И оглядывается, карусель солнца и лесных теней по лицу.
— Какая божественная гармония весны! Полдень ангелов… Сегодня я должен умереть! Отличный финал! В этот день, когда мне вдруг показалось, что все — слишком шатко… что я не смогу не подпортить общественный порядок… что я люблю слишком много женщин… По совокупности. Но моя кончина будет житейски пошлой. Например: я простерт пьяным дебошем — на общежитском диване. Мне снится: я форсирую вешние воды, но, как красный комдив, способен доплыть лишь до середины большой весны… а Кук собирается с юной газелью в лес, он гладит галстук — и случайно роняет раскаленный утюг мне на голову.
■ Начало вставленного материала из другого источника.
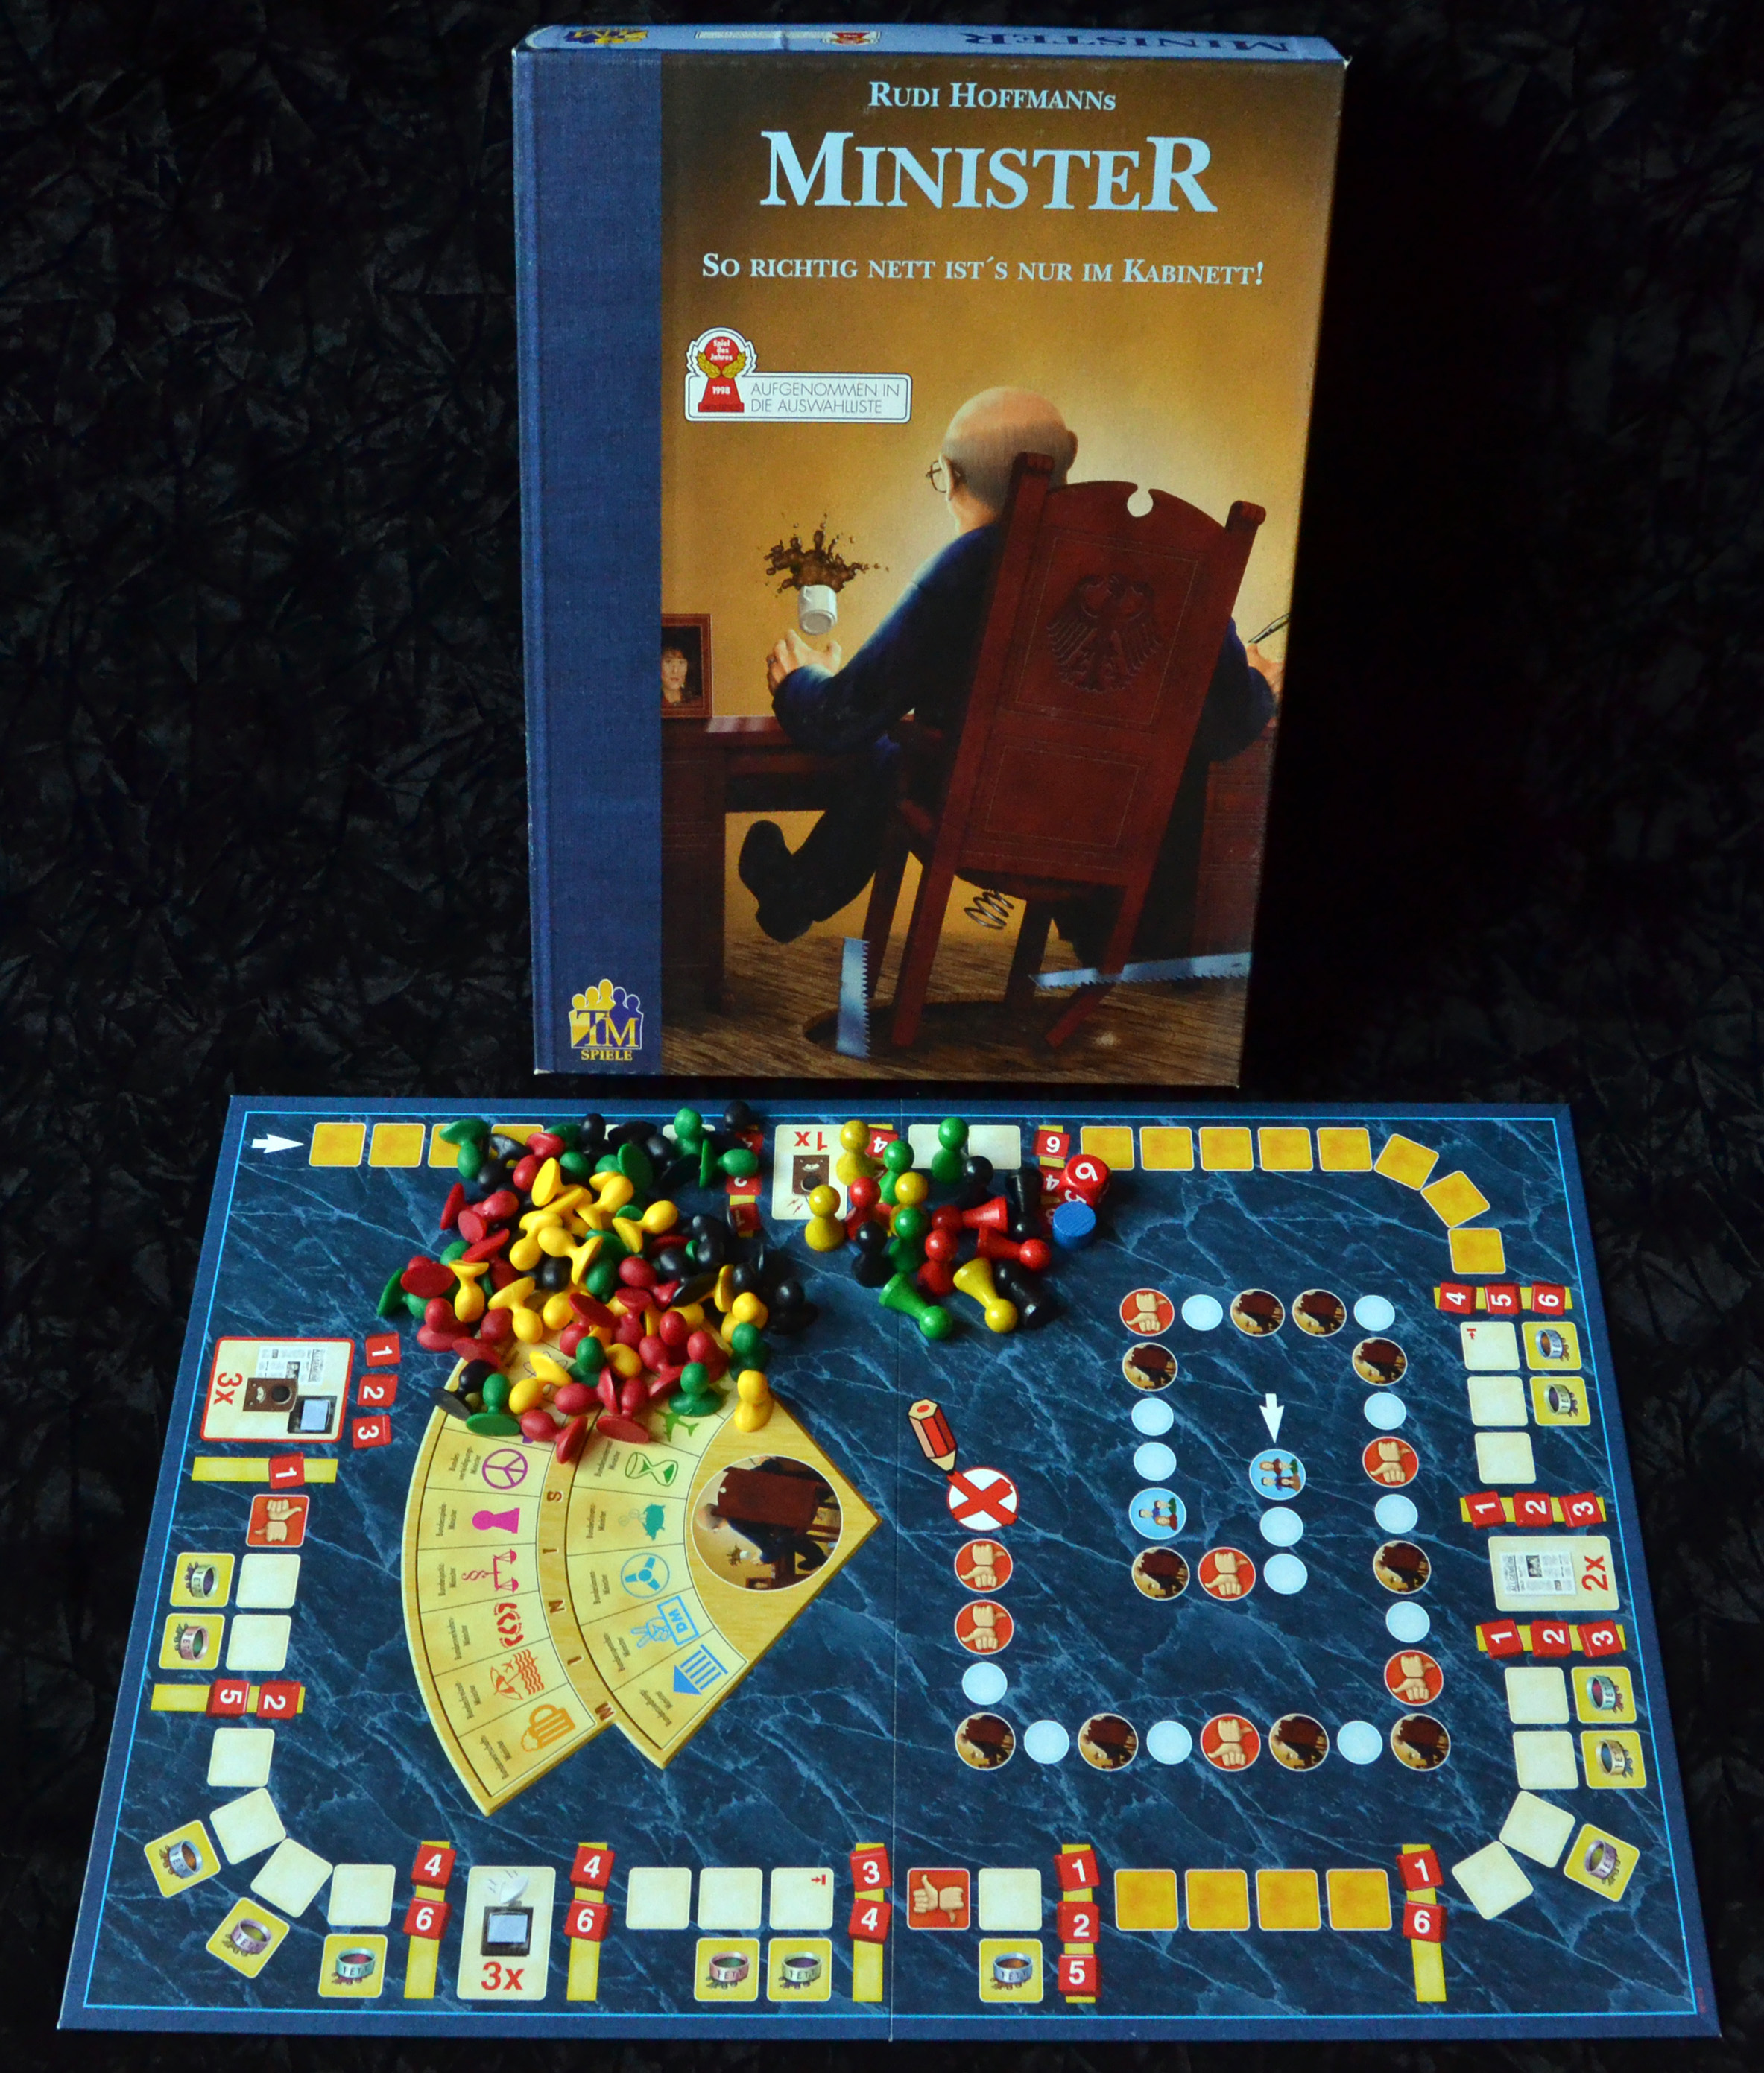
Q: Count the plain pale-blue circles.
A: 13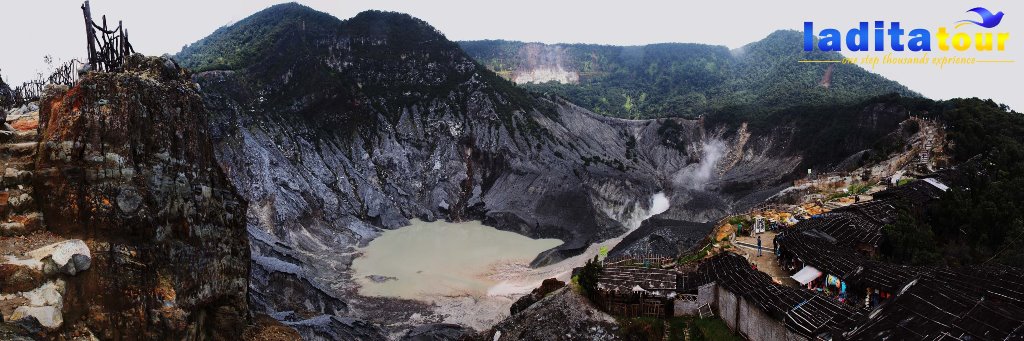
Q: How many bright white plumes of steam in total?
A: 2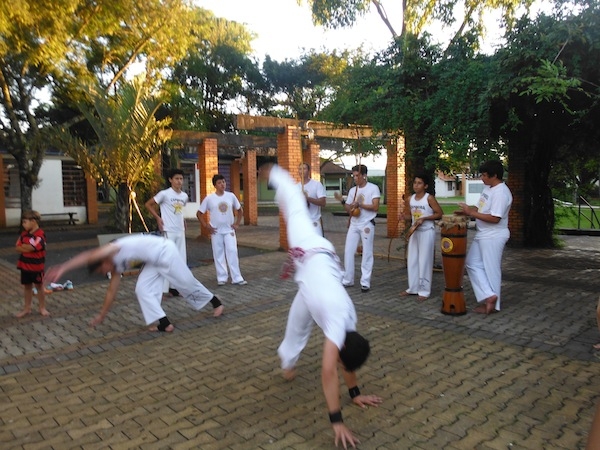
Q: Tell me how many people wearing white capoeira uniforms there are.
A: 8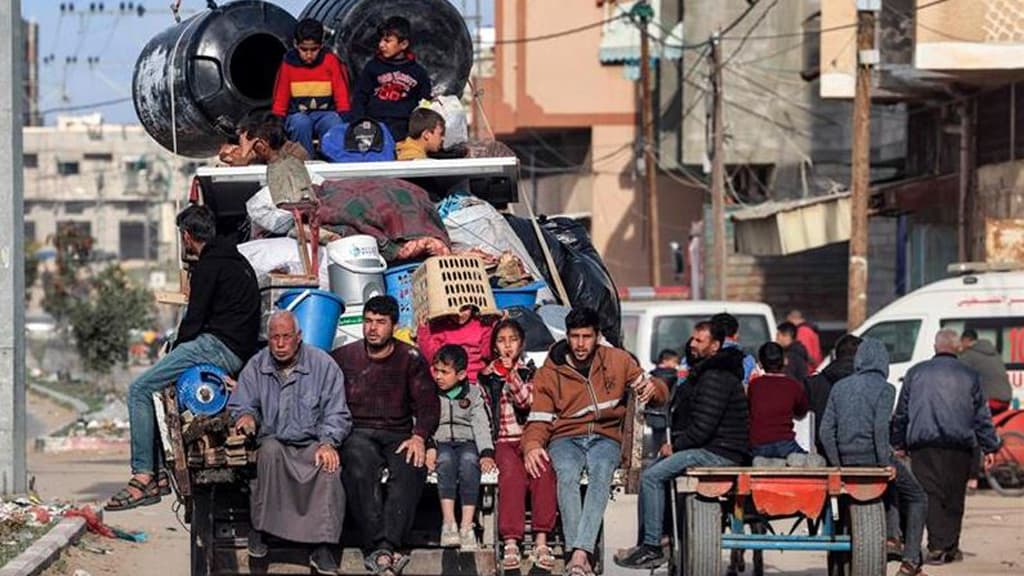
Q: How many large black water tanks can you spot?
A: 2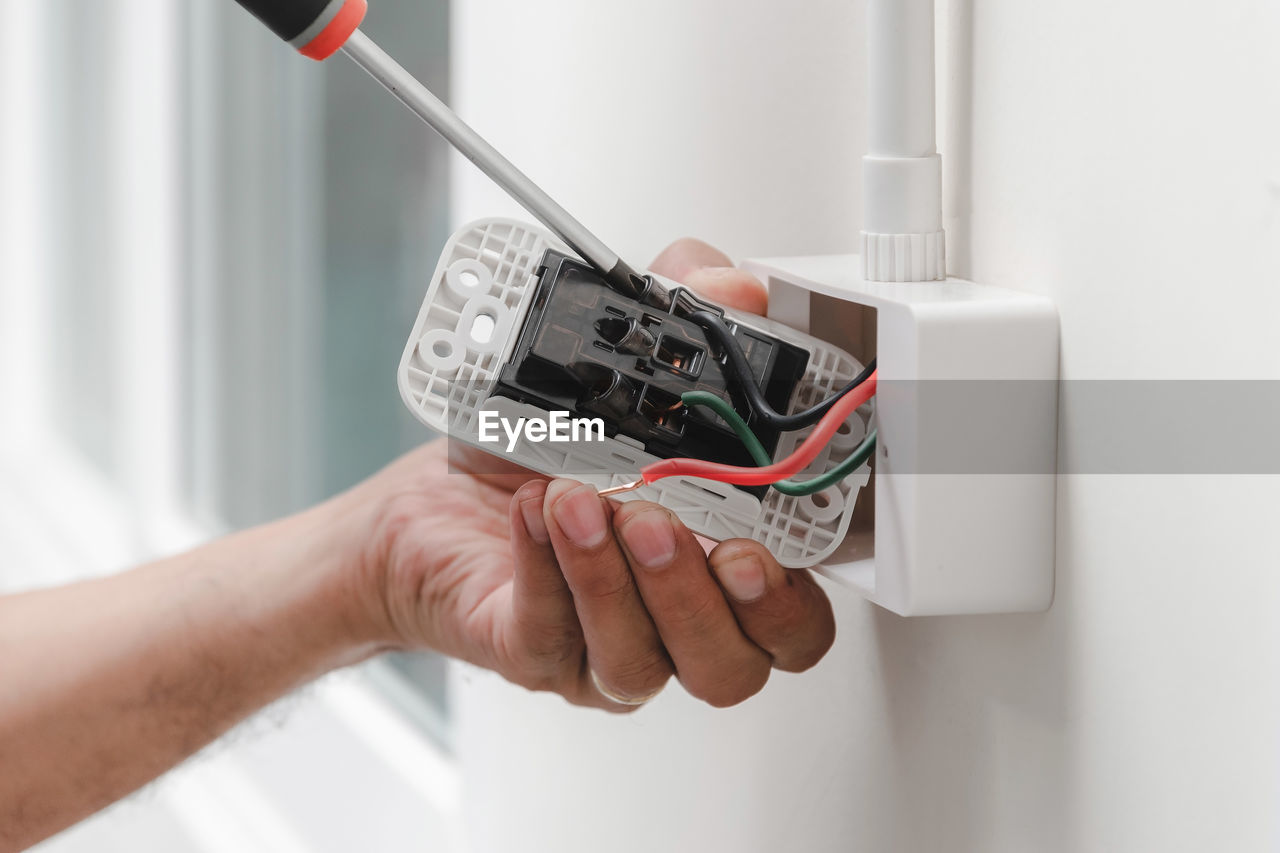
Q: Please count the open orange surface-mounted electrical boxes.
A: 0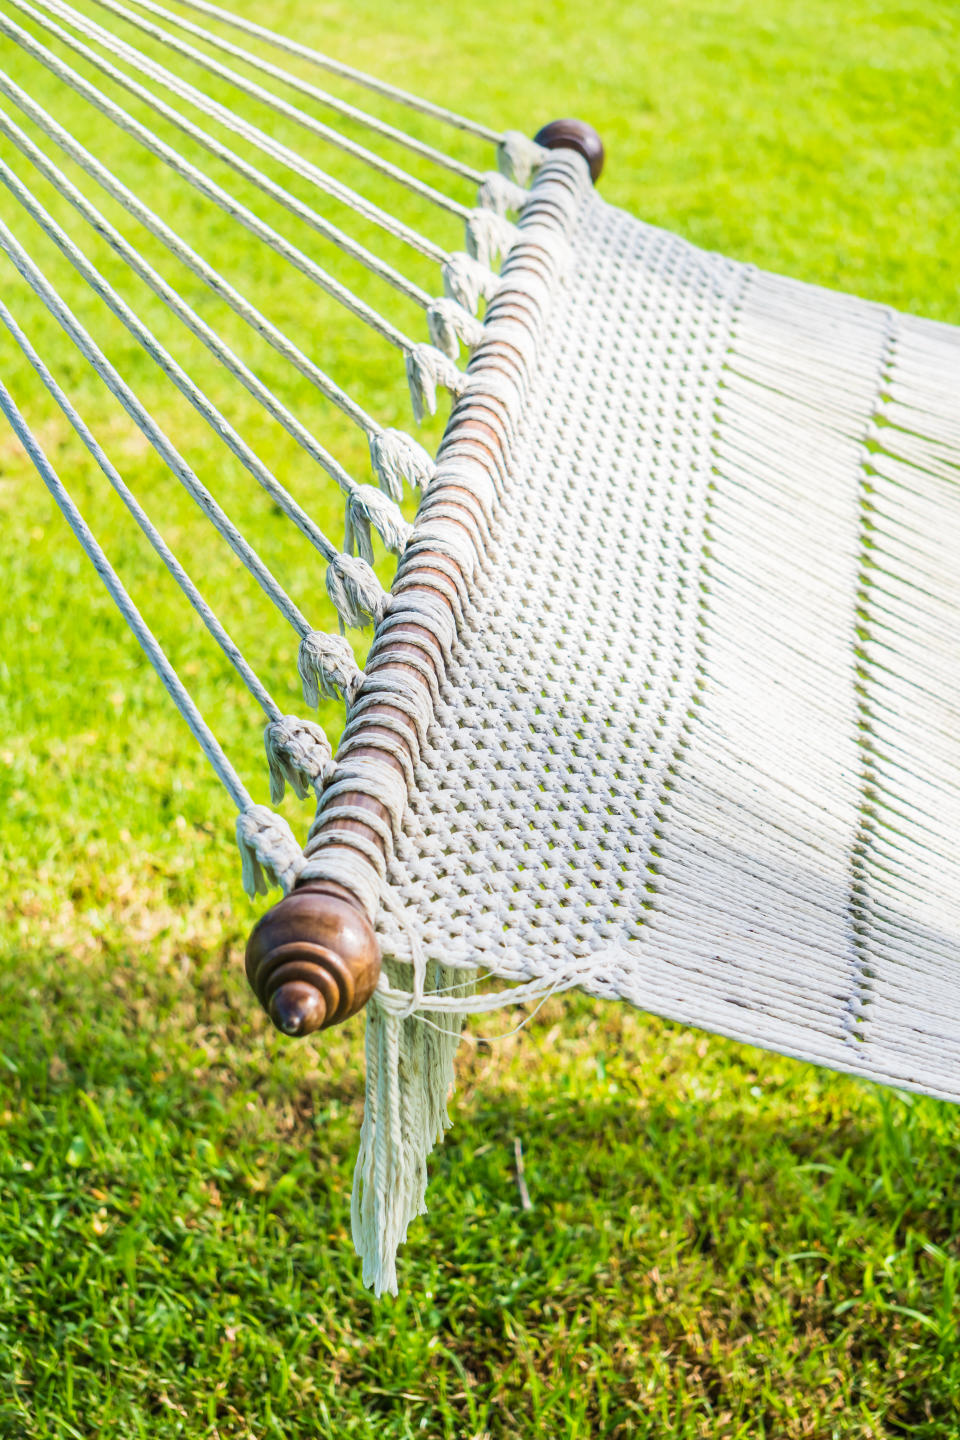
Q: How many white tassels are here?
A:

Достаточно ли пошловато, друзья мои? Может, лучше безвкусно излить на меня консоме? — и подозрительный взгляд в мою сторону. — Держу пари, ты присматриваешь мне — героическую гибель!
Он срывает с головы кроличий треух с проплешинами. Сцена из старого советского фильма. Ликующий крик любви к родине: эге-ге-ей! — и он швыряет треух в небеса, ввинчивает штопором плешивого фаворита — кролика черного двора, помятого в обожающих руках, и опять, оторвав от сердца, зашвыривает в высь… и вдруг — падает.
Мастерское падение — обрушение ниц в полный рост… И уже он недвижим, раскинув мертвые руки: он умер, умер раз и навсегда — от разрыва сердца… от того, что суровый мир прошел сквозь его живое и трепетное… Недокуренный «Беломор» между пальцами и недоросшие стебельки-метелки, голубиный росток дыма и белобрысые петушки травы… вот так: не докурив последней папиросы.